En ambos casos el protagonista es el director belga Philippe Herreweghe, y los dos álbumes están dedicados a obras corrientemente interpretadas por orquestas modernas: la Missa Solemnis de Ludwig van Beethoven –aquí se agregan, obviamente, cantantes solistas y coro– y la Sinfonía Nº 7 de Anton Bruckner. Se trata ni más ni menos que de las mejores versiones grabadas hasta el momento –con competidores de la talla de Von Karajan, Bernstein o Wand– y, en el caso de la misa de Beethoven, con el atractivo suplementario del precio, sumamente barato por tratarse de un disco importado ($ 25 y se ofrece junto a un catálogo del sello Harmonia Mundi, donde fue publicado). En las dos versiones toca la Orchestre des Champs-Elysées, que utiliza instrumentos originales de las épocas en que estas obras fueron escritas o sus reproducciones exactas. Suena distinto, es claro. Todo es más transparente, las voces se distinguen con mayor facilidad, el sonido es más cálido y menos brillante (las cuerdas son de tripa y la afinación es más grave que la actual) y, sin ir más lejos, las maderas son de madera (en una orquesta actual las flautas son de metal). Pero, ¿eso es suficientemente importante? ¿No se trata de una cuestión de marketing? ¿No será, simplemente, que los sellos tienen que volver a vender lo ya vendido?
Más allá de la indudable modernidad de la idea de autenticidad y de los lazos fluidos que existen entre la música antigua y la contemporánea –el mismo Herreweghe comenzó su carrera haciendo obras de Stockhausen, por ejemplo–, de lo que se trata no es de reproducir con exactitud las condiciones de ejecución –y de escucha– de una obra del siglo XIX. Tal cosa sería imposible, aunque más no fuera porque tanto quienes tocan como quienes los oyen ya escucharon un montón de música que para Bruckner y Beethoven no existían –Schönberg, Debussy, Ligeti y, también, los Beatles y Thelonious Monk–. El objetivo, más que pretender saberlo todo, es no ignorar lo que se sabe. Que sus defensores definan a estas versiones no como auténticas sino como “históricamente informadas” resulta bastante claro.

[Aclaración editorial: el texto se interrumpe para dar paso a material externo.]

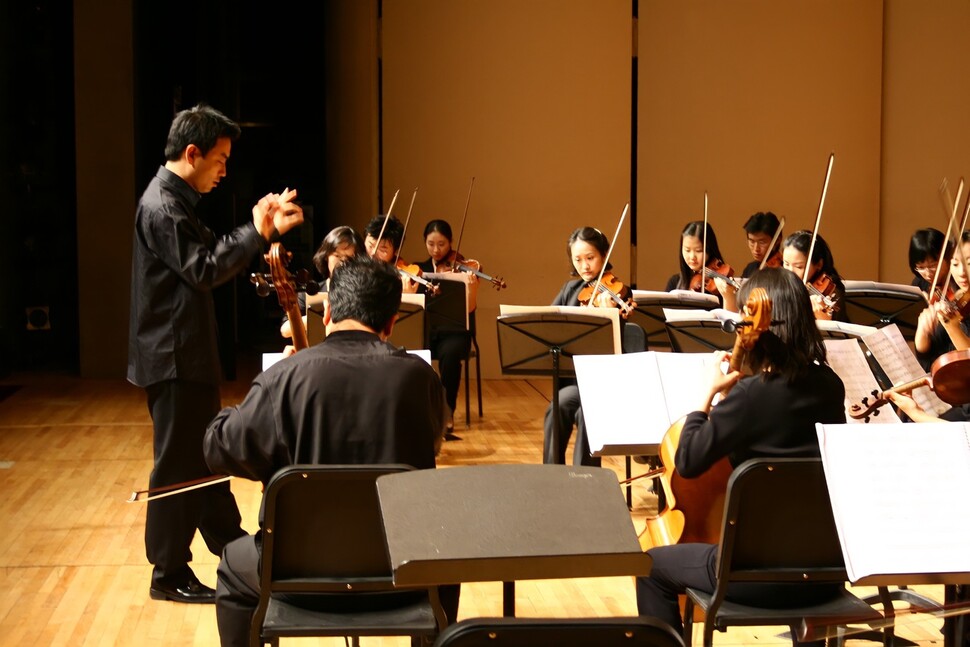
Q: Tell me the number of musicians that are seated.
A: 11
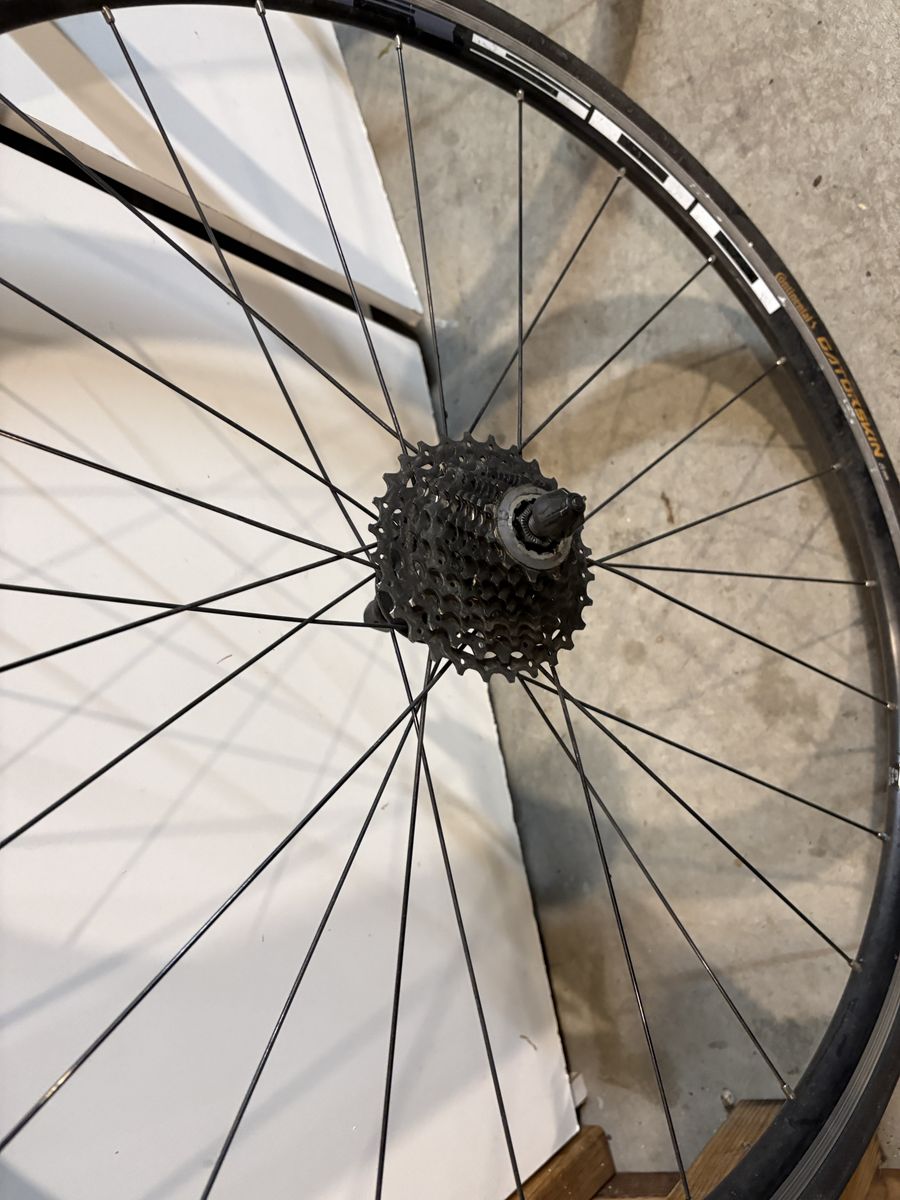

Y si los detractores insisten en que estos autores, de haber conocido instrumentos y orquestas como los actuales, hubieran estado más que felices, bien puede contestárseles que sí.
Bach habría amado el piano moderno y Mozart habría saltado de contento frente a una sonora trompeta de pistones. Pero seguramente habrían, también, escrito otra música que la que compusieron. En ella hay un grado de tensión con los instrumentos que forma parte de la obra. Es cierto que Beethoven pide, en su manera de escribir, otro piano y otra orquesta. Pero también es cierto que, si se satisface ese pedido, parte de la obra se destruye. Una sonata de Beethoven exige al piano de su época –como Hendrix a la Fender– el máximo. Para un piano actual, en cambio, se trata de un paseo. Y, de la misma manera en que no sería deseable cambiar el sintetizador Moog de Abbey Road por un sonido más actual, conviene acercarse a la formidable orquesta de Herreweghe, a su particular balance y a la manera en que explota en fortísimos que una orquesta moderna tocaría a media máquina. No es posible prescindir del intérprete. Pero se puede recurrir a uno que sea capaz de deleitarse, como en El Quijote, con la música del idioma original.